──────── RECORDS FOR THE TASK ────────
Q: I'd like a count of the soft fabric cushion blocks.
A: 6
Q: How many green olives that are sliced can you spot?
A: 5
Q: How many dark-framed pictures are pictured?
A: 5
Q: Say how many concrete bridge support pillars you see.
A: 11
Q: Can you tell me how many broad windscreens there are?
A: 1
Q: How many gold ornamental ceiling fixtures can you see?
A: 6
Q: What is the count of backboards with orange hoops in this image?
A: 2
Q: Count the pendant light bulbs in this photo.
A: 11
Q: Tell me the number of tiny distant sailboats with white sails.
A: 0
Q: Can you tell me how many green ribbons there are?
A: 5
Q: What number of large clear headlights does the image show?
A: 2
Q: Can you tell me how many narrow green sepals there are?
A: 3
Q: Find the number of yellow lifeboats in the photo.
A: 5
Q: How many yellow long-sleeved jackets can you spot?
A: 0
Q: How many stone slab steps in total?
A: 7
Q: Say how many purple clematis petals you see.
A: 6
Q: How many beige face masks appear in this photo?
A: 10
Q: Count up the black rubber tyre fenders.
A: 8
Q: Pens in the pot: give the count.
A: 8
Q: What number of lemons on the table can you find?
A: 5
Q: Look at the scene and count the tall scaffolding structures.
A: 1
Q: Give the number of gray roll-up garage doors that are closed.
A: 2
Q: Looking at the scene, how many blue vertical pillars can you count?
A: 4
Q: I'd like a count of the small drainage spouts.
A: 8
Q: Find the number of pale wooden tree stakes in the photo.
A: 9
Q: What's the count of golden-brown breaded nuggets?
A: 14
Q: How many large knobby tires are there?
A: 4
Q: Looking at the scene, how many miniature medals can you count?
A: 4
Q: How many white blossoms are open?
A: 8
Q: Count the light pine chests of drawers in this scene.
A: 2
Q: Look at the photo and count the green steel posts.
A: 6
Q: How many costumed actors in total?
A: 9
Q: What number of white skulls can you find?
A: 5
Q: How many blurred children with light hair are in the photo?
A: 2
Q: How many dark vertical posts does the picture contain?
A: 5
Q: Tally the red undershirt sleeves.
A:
────────
## TASK DIRECTIONS
Word for word, return the lines from the one holding "Q: Pens in the pot: give the count." through the end of the entries above.

## EXERCISE OUTPUT
Q: Pens in the pot: give the count.
A: 8
Q: What number of lemons on the table can you find?
A: 5
Q: Look at the scene and count the tall scaffolding structures.
A: 1
Q: Give the number of gray roll-up garage doors that are closed.
A: 2
Q: Looking at the scene, how many blue vertical pillars can you count?
A: 4
Q: I'd like a count of the small drainage spouts.
A: 8
Q: Find the number of pale wooden tree stakes in the photo.
A: 9
Q: What's the count of golden-brown breaded nuggets?
A: 14
Q: How many large knobby tires are there?
A: 4
Q: Looking at the scene, how many miniature medals can you count?
A: 4
Q: How many white blossoms are open?
A: 8
Q: Count the light pine chests of drawers in this scene.
A: 2
Q: Look at the photo and count the green steel posts.
A: 6
Q: How many costumed actors in total?
A: 9
Q: What number of white skulls can you find?
A: 5
Q: How many blurred children with light hair are in the photo?
A: 2
Q: How many dark vertical posts does the picture contain?
A: 5
Q: Tally the red undershirt sleeves.
A:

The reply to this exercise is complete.